The National Gallery’s East Building is undergoing a multiyear project to renovate the pink marble panels that clad the building. The fancy falsework around the building is its own kind of temporary installation art. The elevator component reminds me a bit of Brancusi’s Endless Column.
The beavers in the park have built a lodge up onto the boardwalk. They have incorporated one of the benches into their organic architecture.

Leta and I were both enchanted by Caitlin Phillips’ room at Artomatic. Her wall treatment supports her exhibit of purses made from old book bindings. I’ve got a powder room in my house that is in need of some sprucing, and I’m tempted to try Phillips’s idea, but make it more permanent. I wonder whether a couple of coats of polyurethane over the book pages would provide sufficient durability and yet be reversible (whoever buys this house from me is unlikely to share my taste in bathroom reading).
Tick, tick
Allan Kosnin on the problems of conserving the instruments of 20th century music: Philip Glass’s Farfisa organ, Milton Babbitt’s RCA Mark II synthesizer, and something substantially lower-tech:
Ligeti’s “Poème Symphonique” for 100 metronomes (1962) should be the easiest of his scores to perform: all you have to do is wind up the 100 metronomes, start them at exactly the same time (O.K., that is not so easy) and let them wind down until the last one stops.
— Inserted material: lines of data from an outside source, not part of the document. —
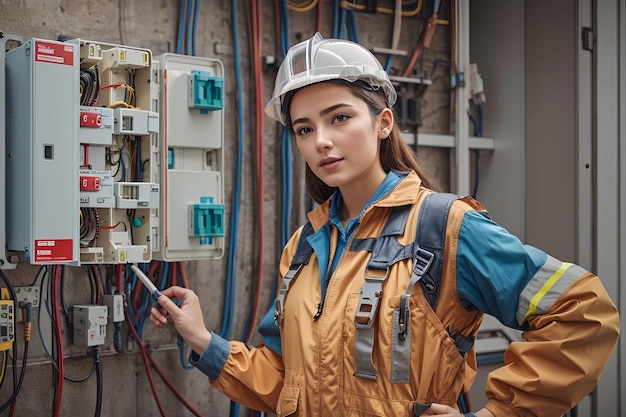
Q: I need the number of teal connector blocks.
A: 2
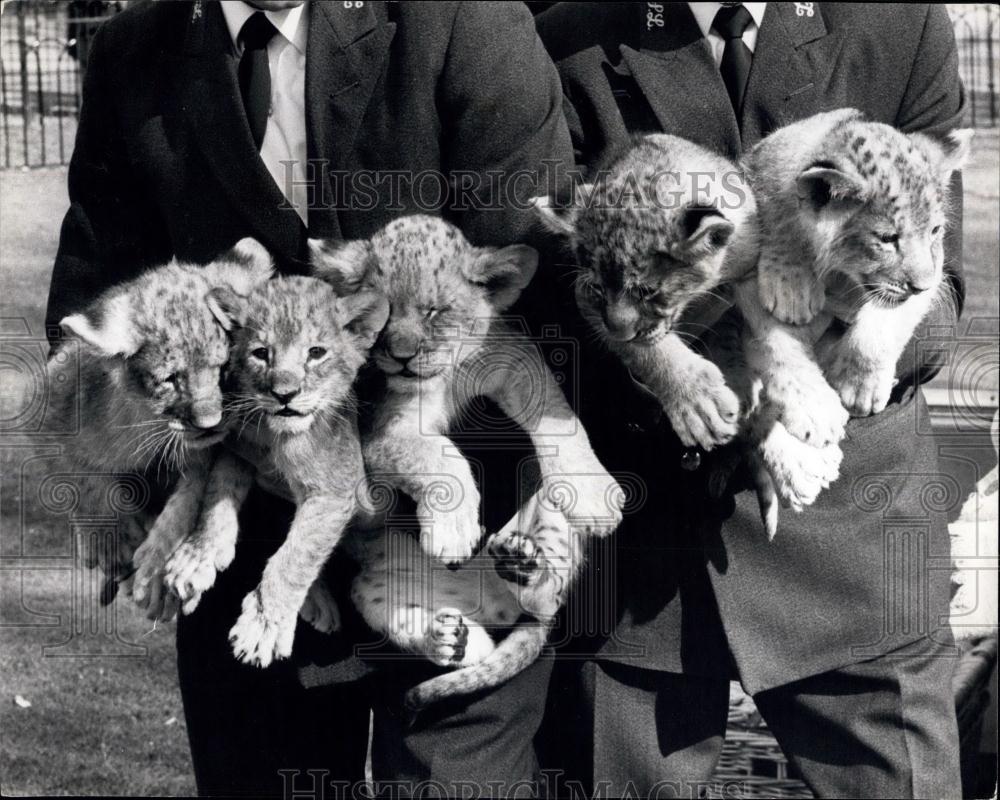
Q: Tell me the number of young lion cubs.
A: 5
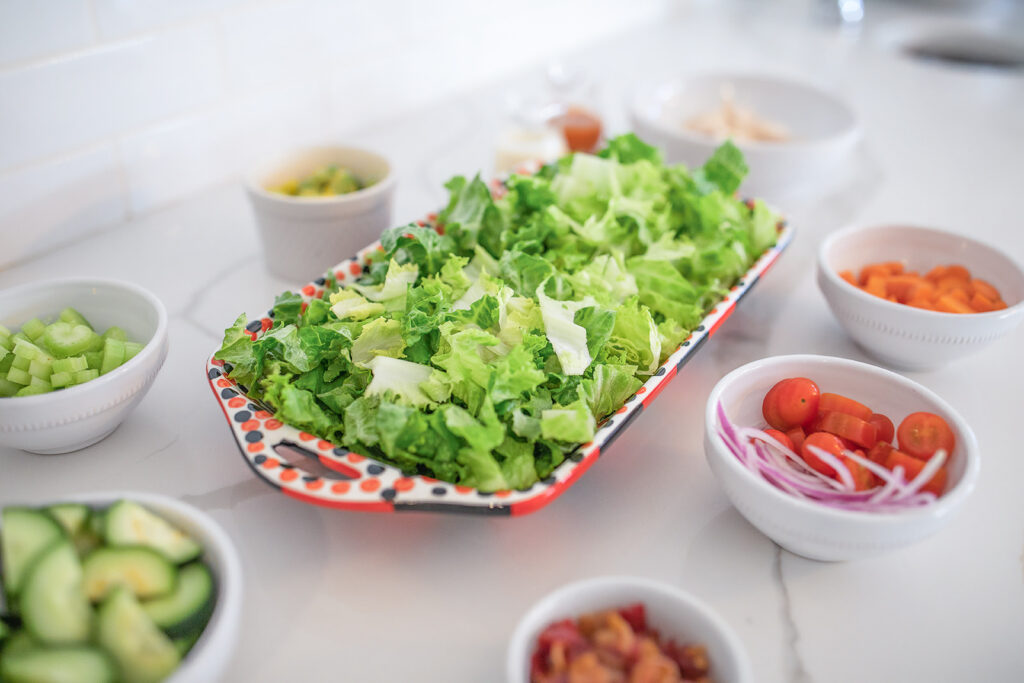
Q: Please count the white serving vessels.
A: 7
But try finding 100 windup metronomes these days.
Mr. Burns, a post-electric play
What is this? we ask ourselves ten minutes into Mr. Burns, a post-electric play. Some guys sitting around a campfire, telling stories that they remember badly, hoping that the creak in the woods they just heard is food and not an intruder? A surprisingly moving passage in which news is exchanged by summoning names from address books?
And yet, and yet. Out of such rude yet inherently theatrical materials, Anne Washburn recapitulates the development of culture: survivors of a generalized failure of the electric power grid keep themselves alive by quoting bits of Gilbert and Sullivan and episodes of Matt Groening’s The Simpsons. As the years roll along, quotation becomes invention; light comedy and satire becomes bloody, lyrical tragedy. Or, as my OTC put it, when there is no physical property to speak of (when your stage machinery is made of recycled blue plastic tarpaulins), there remains intellectual property.
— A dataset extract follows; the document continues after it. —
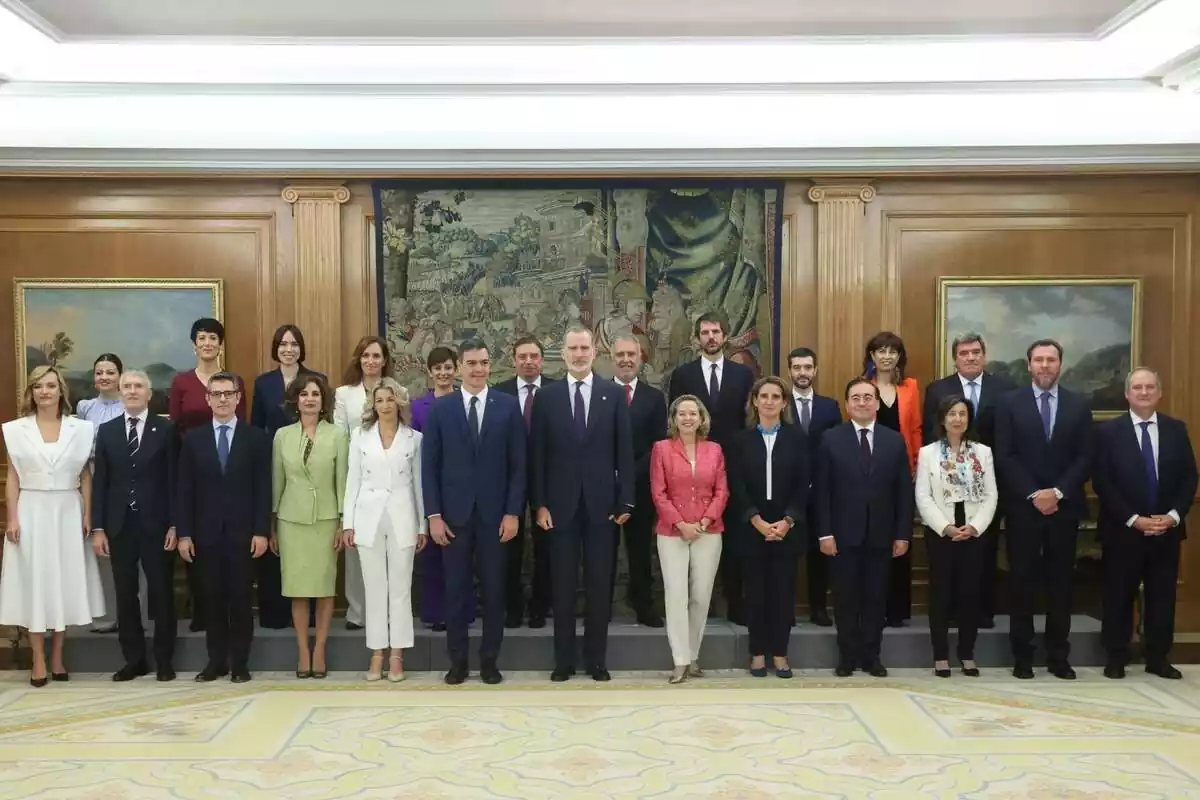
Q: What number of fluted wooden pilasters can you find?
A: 2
Some engaging acting performances in the first act—James Sugg’s taciturn, Robert Mitchum-channelling Sam, the travelling Gibson (Chris Genebach) with hidden G&S skills—become absorbed into the ensemble playing of the second and third acts. Indeed, by act 3, set far in the future, we’ve dispensed with distinguishable characters at all. But it’s that third act towards which this play is driving, a marvelous palimpsest of bits of Western culture high and low (mostly low)—Brechtian songs, all of the actors in half masks, Britney Spears chartbusters—all of the theatrical wires showing because there’s no technology to make them disappear. The thrilling miracle of the end of the act is that there are juice-carrying wires at all.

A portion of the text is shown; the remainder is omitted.